Я пригубила рюмку вина, послушала, как отец и доминошники осуждают происки какого-то Власова, продавшего «Запорожец» и купившего «Жигули», и уже собиралась улизнуть. Но отец обнял меня за плечи и притянул к себе.
— А что, дочь, обсудим-ка твое будущее, а? — добродушно предложил он.
Я испугалась до дрожи в коленях.
— Нет, папа, не надо. Не сейчас.
— А чего «не надо»? Чего «не сейчас»? Люди свои.
— Нет, папа… пожалуйста! — взмолилась я.
— Ну, смотри… — Он отпустил мои плечи, разочарованный и недовольный. — А то, глядишь, и устроили бы тебя прямо сейчас на работу. Вон к Вите под начало… — Он посмотрел на молодого мужчину. — Тебе же учетчицы нужны, Витя, а?

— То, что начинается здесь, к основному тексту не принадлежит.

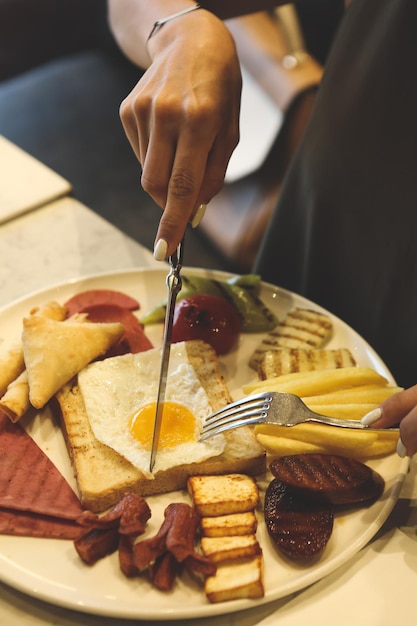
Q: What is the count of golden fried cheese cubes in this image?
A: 4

— Нужны, — сухо ответил тот, подняв глаза от тарелки.
— Ну, вот. Сколько ты им платишь? Сто сорок?
— Вы же знаете, восемьдесят.
— Ну я-то знаю, конечно. Это если на должности учетчицы. А можно ведь, чтобы работала учетчицей, а числилась как инженер. Такое бывает? — Отец засмеялся. И все засмеялись.